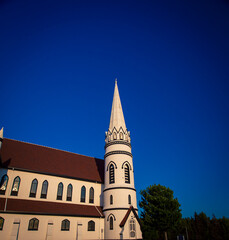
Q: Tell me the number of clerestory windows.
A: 8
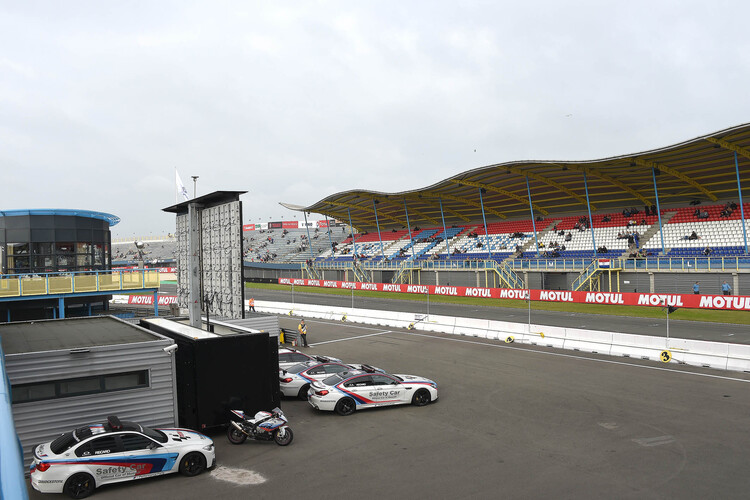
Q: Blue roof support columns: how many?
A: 11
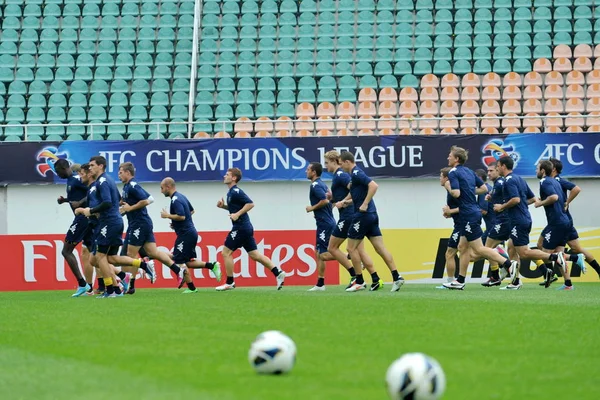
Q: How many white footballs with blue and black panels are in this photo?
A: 2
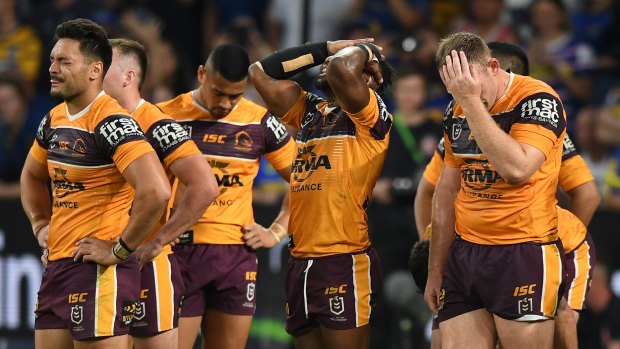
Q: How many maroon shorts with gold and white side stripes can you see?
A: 5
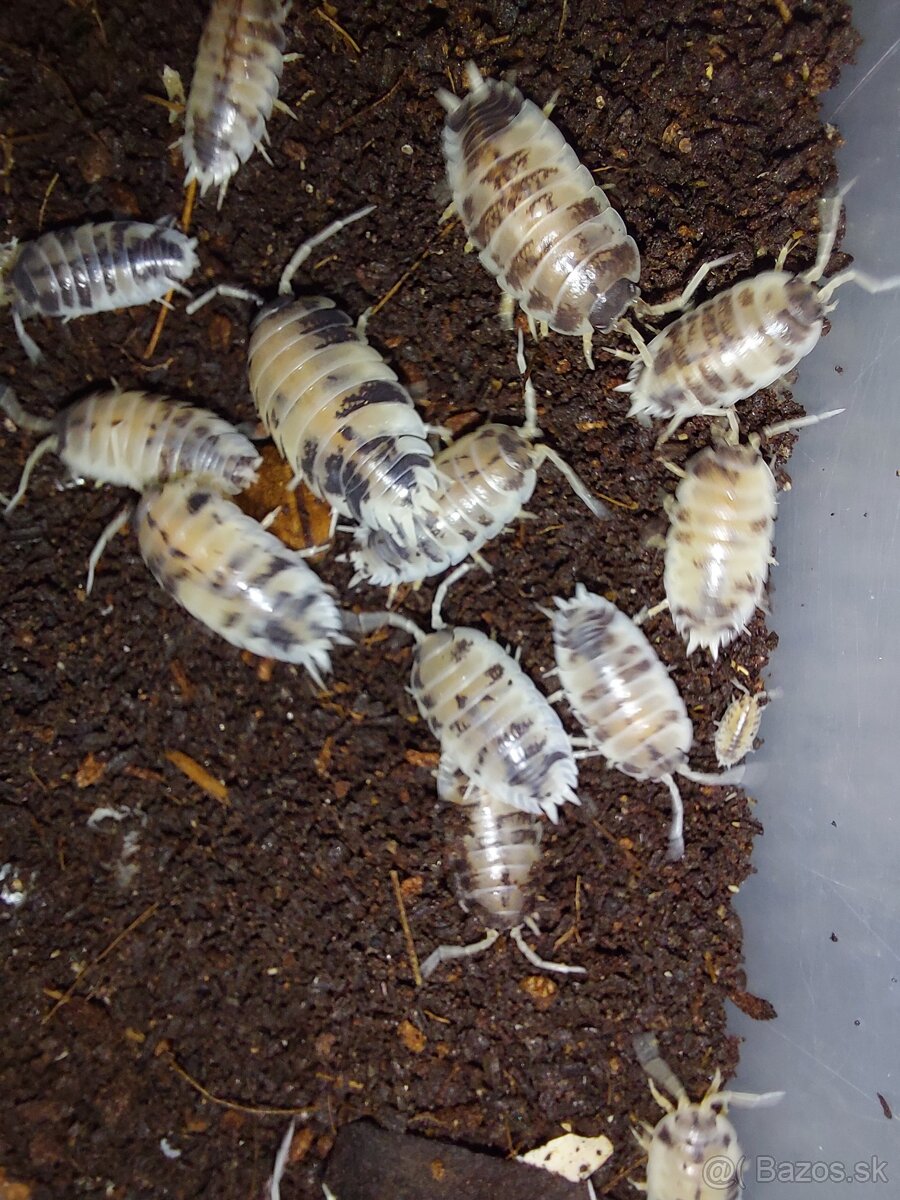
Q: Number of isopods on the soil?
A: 14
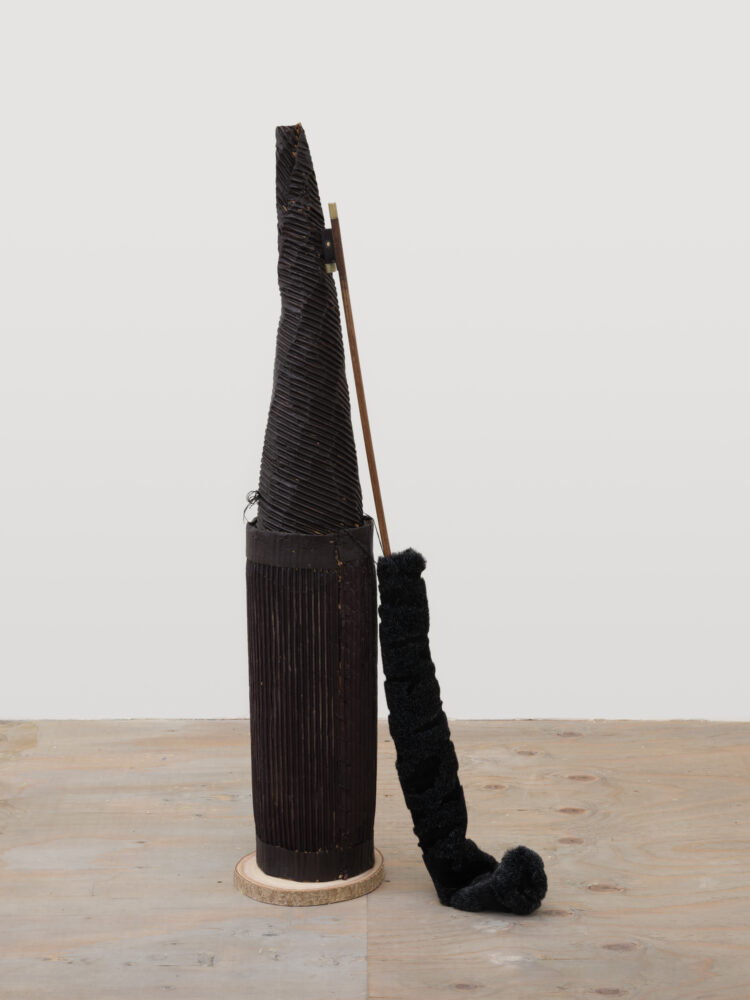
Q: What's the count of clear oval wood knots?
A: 11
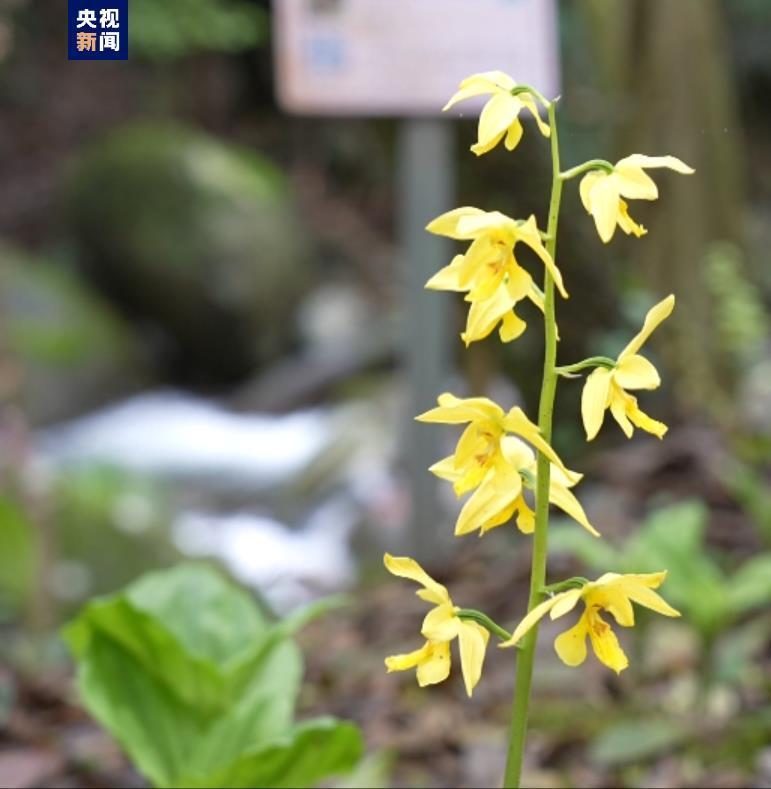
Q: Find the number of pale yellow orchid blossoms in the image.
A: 9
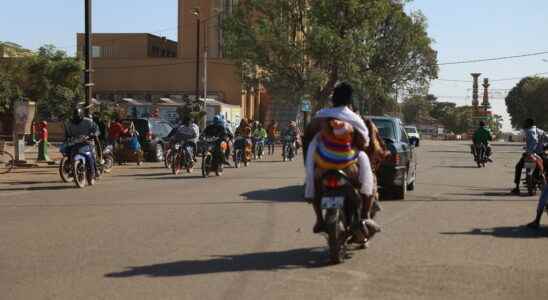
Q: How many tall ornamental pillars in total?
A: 2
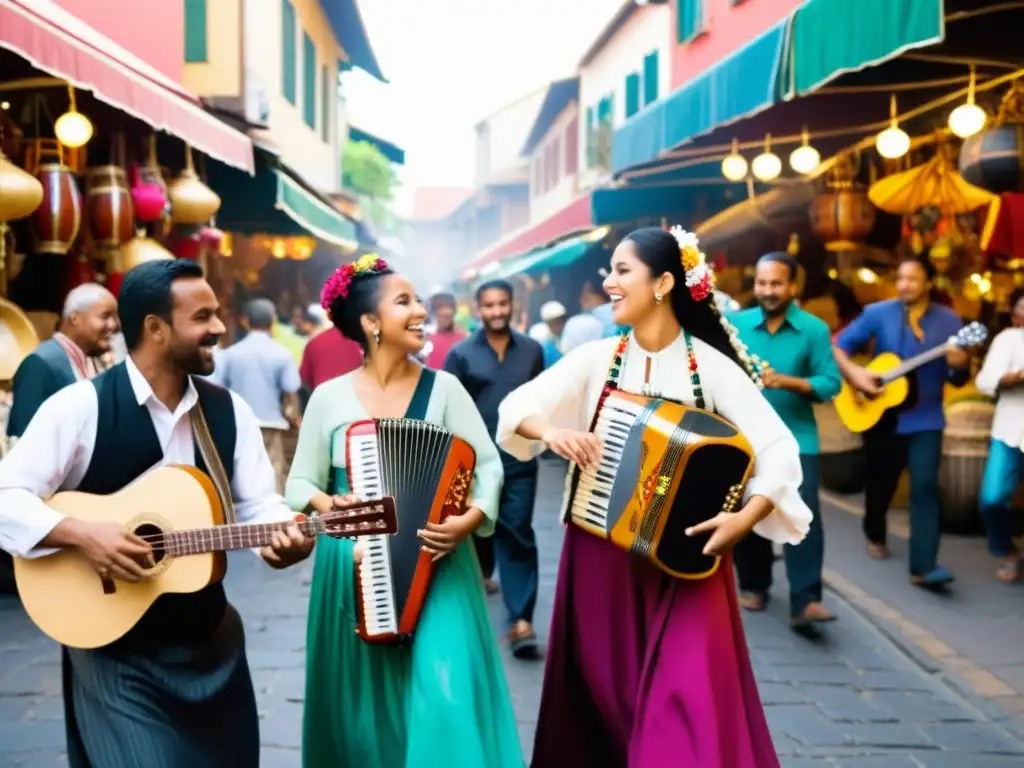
○ ○ ○ ○ ○
- _Exercise goal_
Every line of the listing that includes the word "white" forms the answer.

- _Reply to the task_
Q: How many white footballs with blue and black panels are in this photo?
Q: How many maroon shorts with gold and white side stripes can you see?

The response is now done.